L’uomo urbano nella visione di Antony Gormley

Paola Pluchino. Artista dal lungo e importante curriculum – tra queste le incursioni alla Biennale di Venezia e alla Documenta 8 di Kassel – Antony Gormley, londinese classe 1950, inaugura il 28 aprile alla Galleria Continua di San Gimignano una mostra elegante e sofisticata che simula la percezione dello spazio urbano all’interno del contesto museale. Puntellato da un ricercato fervore teorico, il nuovo progetto intitolato Vessel muove verso l’interazione dell’uomo con l’architettura, ibridando e sintetizzando i vari elementi nel “totem” dell’uomo architettonico: la visione “gormleyana” rivela cosi, nel gioco dei bianchi e dei neri, una rete di tangenze con le costruzioni minimali di Richard Serra.

Come i grandi dell’architettura, Gormley indaga sulla ricostruzione di un mondo arte che si presta alla scomposizione dello sguardo; le sue opere sembrano il frutto della disgregazione retinica, la ripartizione “ a pixel” proprie della contemporaneità.
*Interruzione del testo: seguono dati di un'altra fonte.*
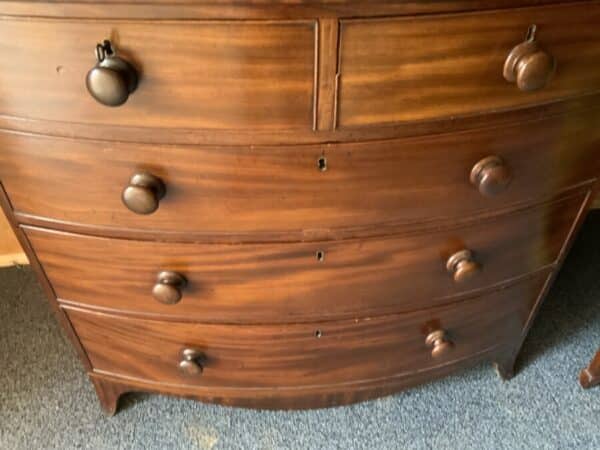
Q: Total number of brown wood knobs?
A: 8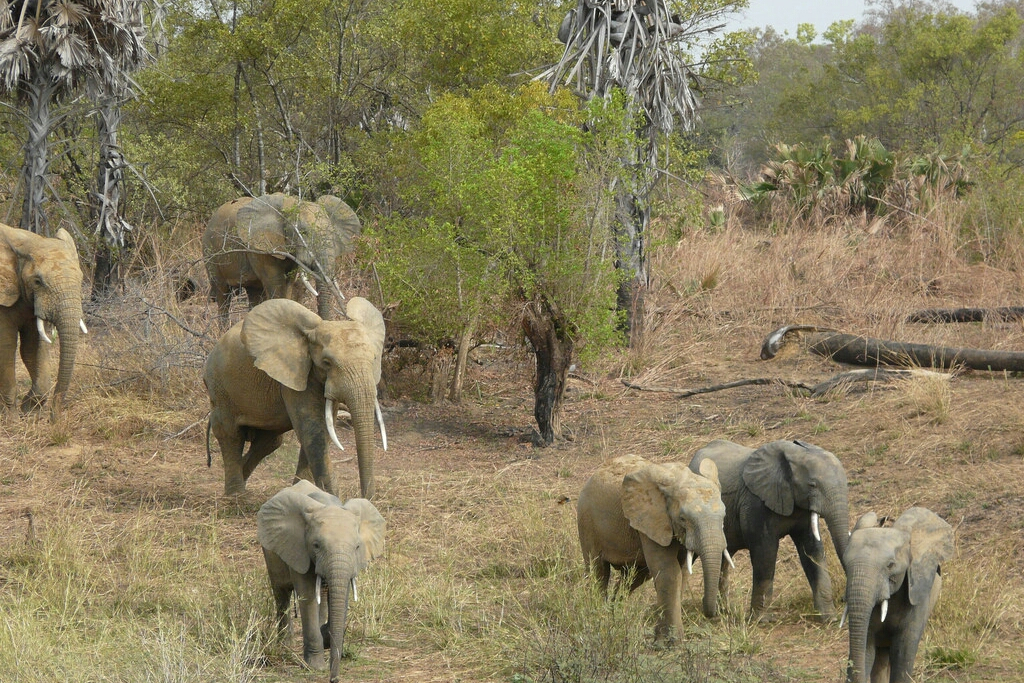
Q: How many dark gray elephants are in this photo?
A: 1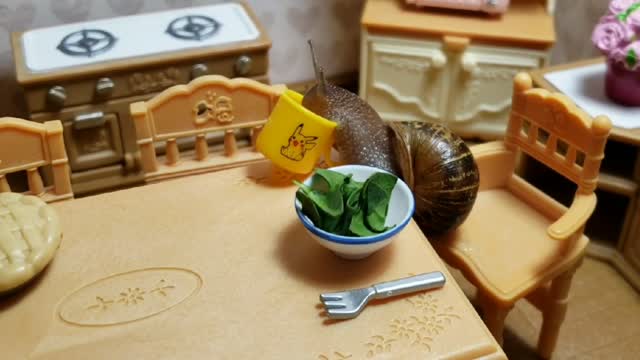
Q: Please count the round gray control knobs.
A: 4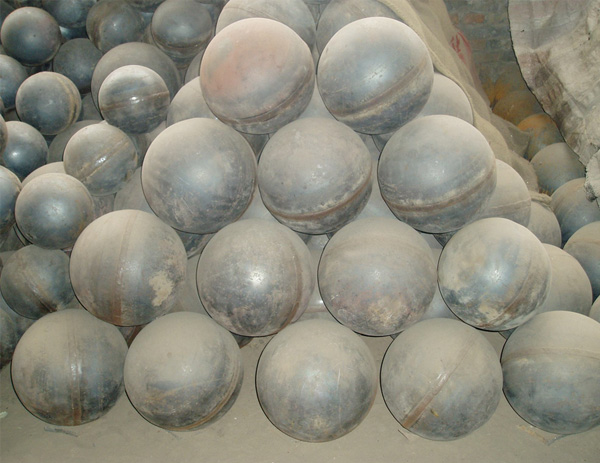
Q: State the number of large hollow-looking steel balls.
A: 14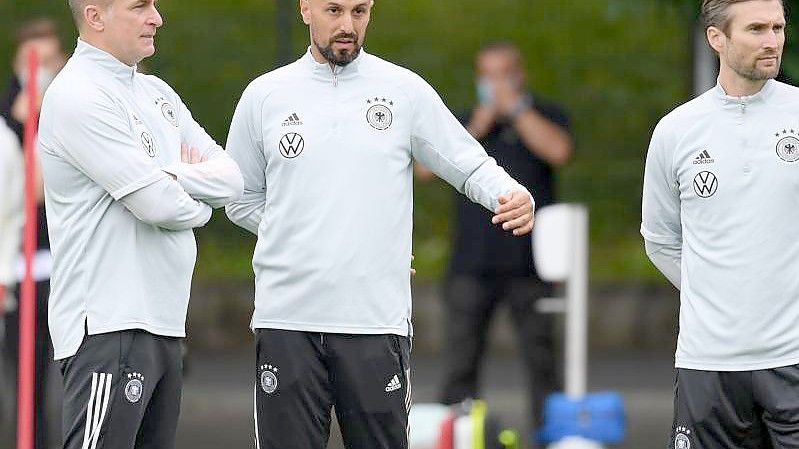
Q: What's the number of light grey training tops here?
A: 3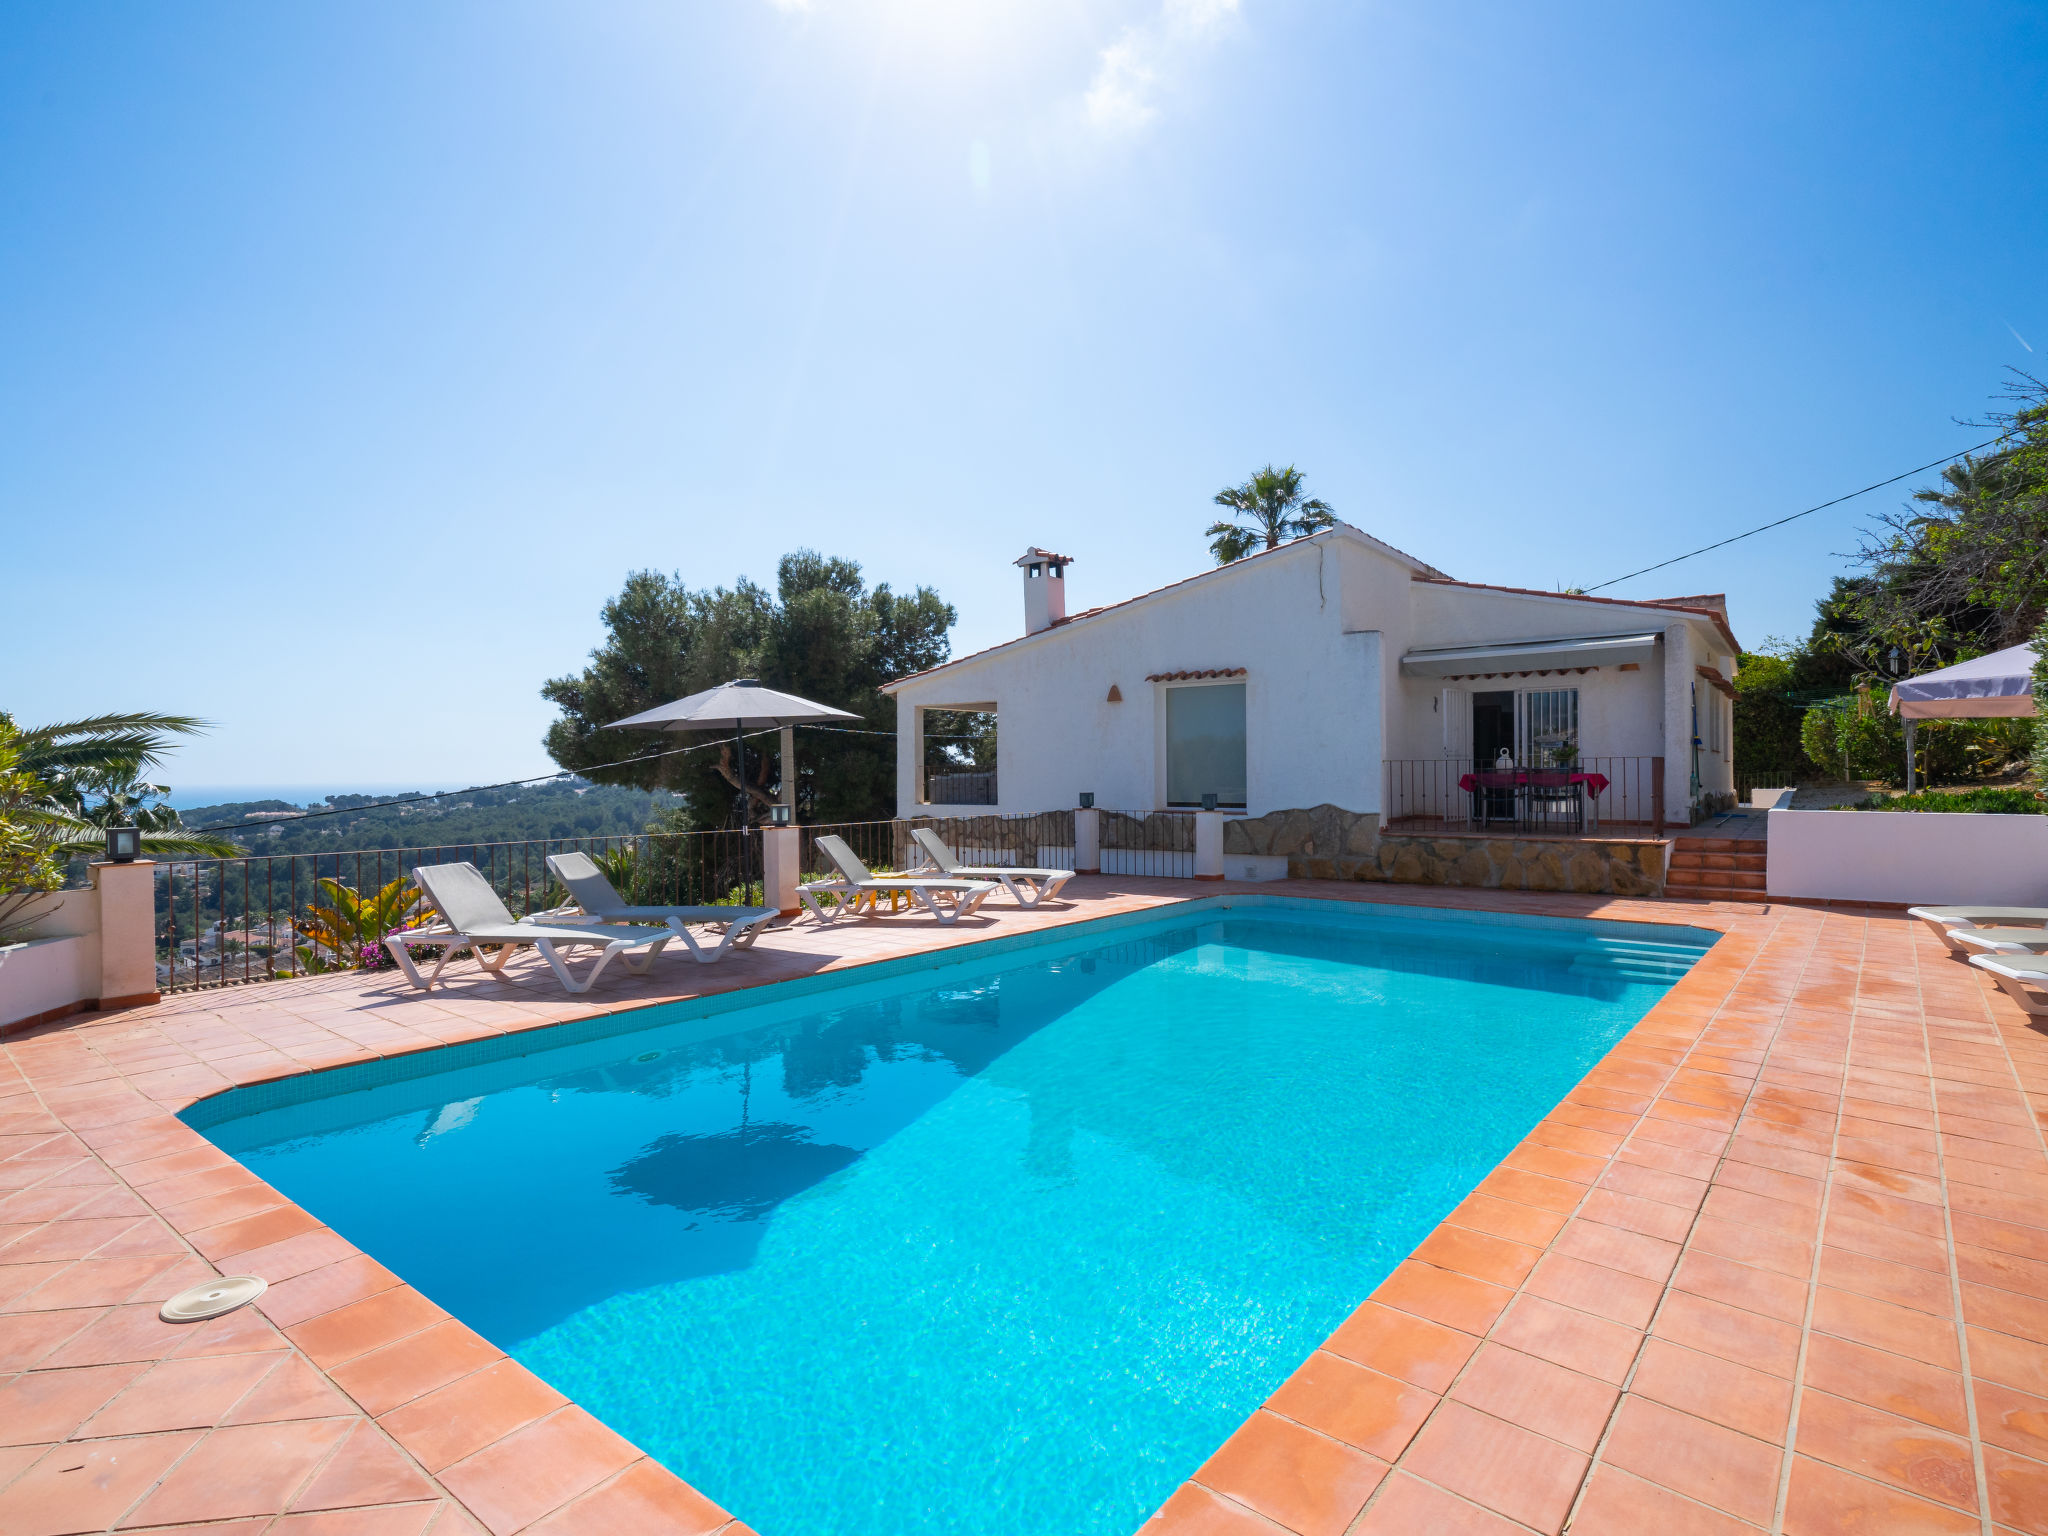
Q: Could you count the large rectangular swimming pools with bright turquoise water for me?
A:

In questa nuova realtà l’ uomo -e il suo mondo- sono costruiti seguendo coordinate geometriche, principi della processione matematica della simmetria in strutture simboliche della sintesi visiva.

Un dodecafonico gioco, duro e primordiale, fatto a blocchi materici (blockwork), studi di ricerca che affondano le radici nella rete dei multiversi che si sviluppano nello spazio della percezione proponendo allo spettatore un’idea del mondo normalizzata, una rappresentazione accessibile e gradita poiché la sua riproduzione formale è espressa secondo i canoni estetici facilmente riconoscibili e per questo accattivanti.
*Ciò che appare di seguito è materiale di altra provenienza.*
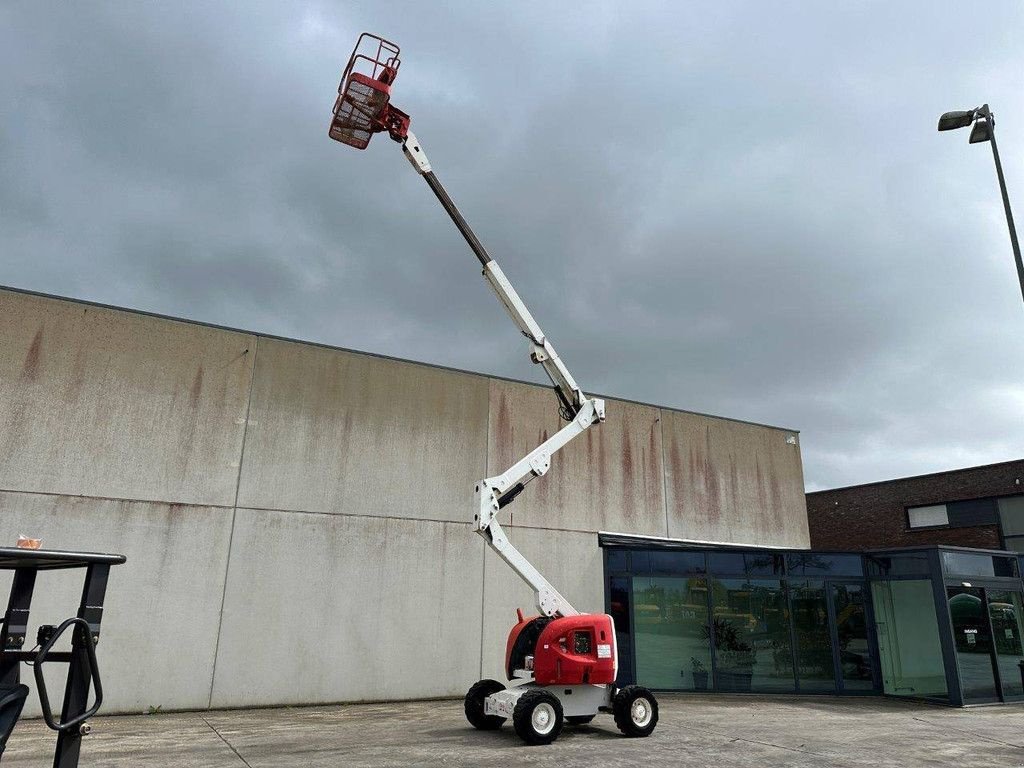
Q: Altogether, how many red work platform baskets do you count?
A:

La potenza espressiva di Antony Gormley si fonda sull’abile trattazione dell’elemento uomo –e dunque anche dell’elemento natura-  con fare geometrico e rigoroso, ed eliminando, se non nell’approssimazione delle forme, la linea curva quando espediente primo dell’armonia creativa. È questo il caso delle quattro opere presentate sotto l’ala protettrice del memento mori della bolla, simbolo eccellente della vanità, (che hanno in SUM il contrappunto) che qui si espande, dall’altezza della nuvola al basso, poliedrico e solido  pavimento.

Nell’universo di Gormley non c’è spazio che per l’architettura e per la costruzione artificiale e post umana del corpo urbano: affacciano alla ribalta dello spettatore divenendo punto di rottura nella percezione fenomenica della mostra; così è nell’umano che attraversa le pareti virtuali della Breathing Room e che osserva il movimento, in dilatazione o in rallentamento, del tempo;  così è nel luogo di raccoglimento e meditazione del corpo alla seconda dell’habitat architettonico.

Rimane un interrogativo; non per l’artista in se stesso quanto per tutto il movimento dell’arte contemporanea: la paura che quest’anima del fare rete, espressione endemica della creazione, diventi una gigantesca macchia; non più una rete su reti ma un unico e indefinito punto. Su questo si interrogheranno la mattina del 29 aprile presso Il Teatro dei Leggieri di San Gimignano Antony Gormley, Richard Sennett Anna Coliva, Giuseppe Sala e Mario Codognato. A moderare il simposio sul rapporto tra la città e l’uomo di  Re-imagining the city, Germano Celant.